> **Description of the task**
Please report every line in the entries that contains the string "many".

> **Dataset**
━━━━━━━━

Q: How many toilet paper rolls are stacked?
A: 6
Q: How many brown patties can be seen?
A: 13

━━━━━━━━

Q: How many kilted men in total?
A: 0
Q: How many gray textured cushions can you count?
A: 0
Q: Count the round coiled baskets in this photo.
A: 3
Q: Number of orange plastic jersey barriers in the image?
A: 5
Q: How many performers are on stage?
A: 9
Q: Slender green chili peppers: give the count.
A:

━━━━━━━━

> **Result for this task**
Q: How many toilet paper rolls are stacked?
Q: How many brown patties can be seen?
Q: How many kilted men in total?
Q: How many gray textured cushions can you count?
Q: How many performers are on stage?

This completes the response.